Either this directory is shared between all the condor accounts in your pool, or it is a separate directory for each one. If you have a shared directory, then you must create a machine-specific directory for every machine in your pool. I will refer to these machine specific directories as the "local dir" .
a) The home directory of the condor user should contain a file
dcondor_config which is a soft link to
<RELEASEDIR>/lib/dcondor_config, where <RELEASEDIR> is the path
to the Condor release directory.
b) Every local dir should have permissions rwxr-xr-x (755). For
installations without a shared condor home directory, just
consider the home directory itself as the local dir.
c) Inside each local dir, there should be three subdirectories,
each with the given permission:
execute rwxrwxrwx (777)
log rwxrwxr-x (775)
spool rwxrwxr-x (775)
d) Every local dir should also contain a file
"dcondor_config.local", which should have permission rw-rw-r--
(664). This file can be empty, or it can contain
machine-specific configuration settings.
Unpack the src.tar.gz by
gzip -d < src.tar.gz | tar xvf -
It will create a directory called release_src which contains the complete source tree of the Task Management Deliverables. To compile the source, do
cd release_src/src/ ./dcondor_imake make release
which will compile everything and create release_src/src/release_dir/ which contains the binaries and the libraries. All the previously discovered and fixed problems are documented in the file release_src/Problem_AND_Fixed.txt. In order to generate the Makefiles successfully from Imakefile, you need to use ansi_cpp contained in the binary release and set
setenv IMAKECPP /usr/local/condor/bin/ansi_cpp
Unpack the trial.tar.gz by
gzip -d < trial.tar.gz | tar xvf -
It will create a directory called trial which contains a small program that can be compiled using dcondor_compile. To compile the program, do
cd trial/ make
Then you can submit the job using
dcondor_submit loop.cmd
There are several command files that you can look through. They are well documented and you shouldn't have any problem writing a command file of your own using the framework.
Unpack the view.tar.gz by
gzip -d < view.tar.gz | tar xvf -
It will create a directory TaskMgmtView which contains the java source code for the task management monitor program TaskMgmtView. You may want to look over Config.java file to properly set the PATH to invoke condor programs according to your condor release installation (e.g., PATH can be set to /usr/local/condor/bin) To compile the program, download the updated JDK (at least JDK 1.1) from Sun website, install it and do
cd TaskMgmtView/ javac *.java
Then you can run it by
java TaskMgmtView [ -d DOMAIN_NAME ]
DOMAIN_NAME is in the format of eng.ohio-state.edu and should be set to the domain of your condor machines. Current version of TaskMgmtView only supports a single domain Condor pool. It is recommended that TaskMgmtView be run from a machine not in Condor pool, since it may take up significant amount of CPU time. Running it on high-end PC usually yields excellent result. When TaskMgmtView starts up, you will need to modify the monitor port no from 60002 to 60006 and the monitor machine name to any machine with condor daemons up and running. Note that TaskMgmtView has not been fully tested in this release and may have some bugs.
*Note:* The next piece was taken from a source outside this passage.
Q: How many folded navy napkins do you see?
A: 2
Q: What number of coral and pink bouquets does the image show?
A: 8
Useful condor programs (For more information, consult the manual please):
1. dcondor_status, gives one-line summary for every machine active
in the pool.
2. dcondor_q, check local job queue.
3. dcondor_globalq, check global job queues.
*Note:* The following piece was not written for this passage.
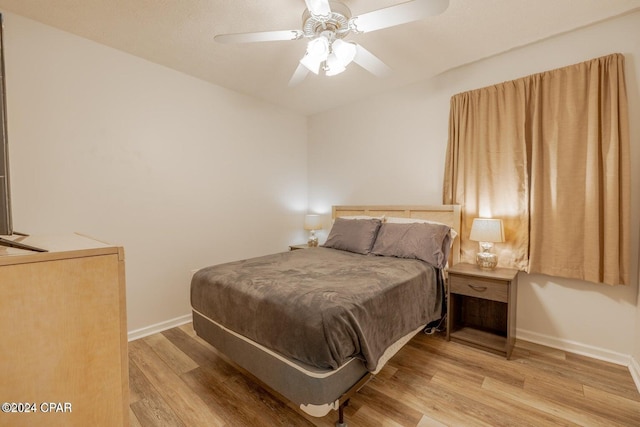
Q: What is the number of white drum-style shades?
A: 2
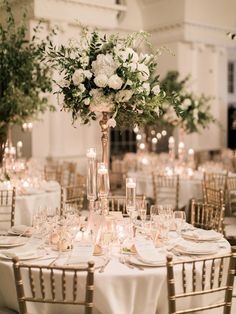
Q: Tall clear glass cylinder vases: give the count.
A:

4. dcondor_history, check local history jobs (jobs completed).
5. dcondor_globalh, check global history jobs. Note that this
implementation of globalh reads history files directly
from ~condor/MACHINE_NAME/spool/history. Thus it can only
be used with NFS properly installed and the Condor environments
correctly configured following the instructions above.
6. dcondor_summary, gives you brief summary on Condor jobs.
7. dcondor_reconfig_schedd, send RECONFIG command to schedd so
that it can re-read dcondor_config file. Useful when you finish
modifying the configuration file and want it to be effective
immediately.
8. dcondor_on and dcondor_off, turn Condor on/off.